**TASK OBJECTIVE**: All of the records below should be retyped exactly, with no pictures included.

[Collected data]
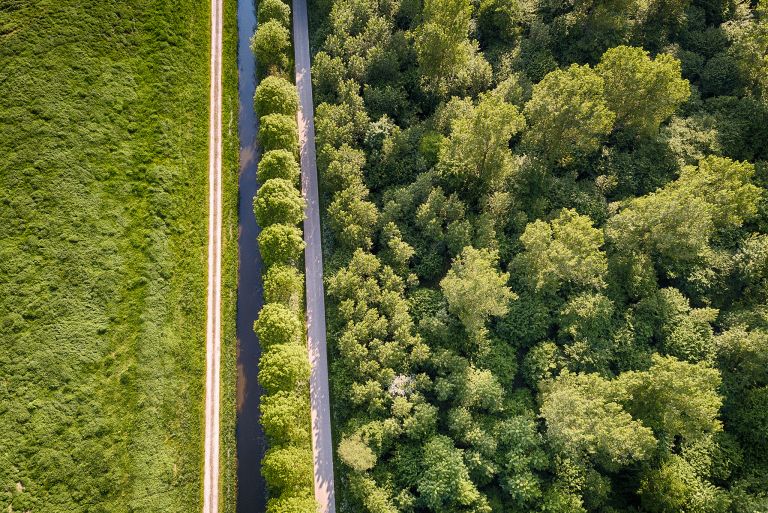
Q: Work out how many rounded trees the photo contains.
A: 13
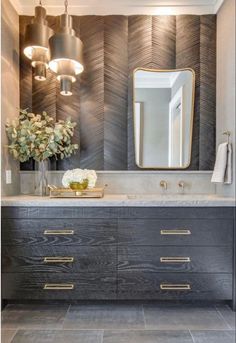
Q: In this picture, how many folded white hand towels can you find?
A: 1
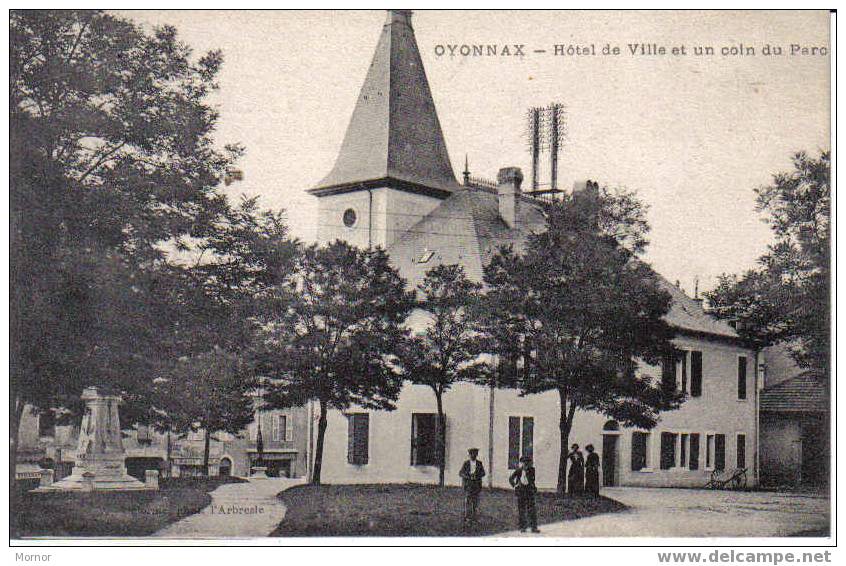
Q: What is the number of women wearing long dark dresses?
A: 2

**TASK SOLUTION**:
Q: Work out how many rounded trees the photo contains.
A: 13
Q: In this picture, how many folded white hand towels can you find?
A: 1
Q: What is the number of women wearing long dark dresses?
A: 2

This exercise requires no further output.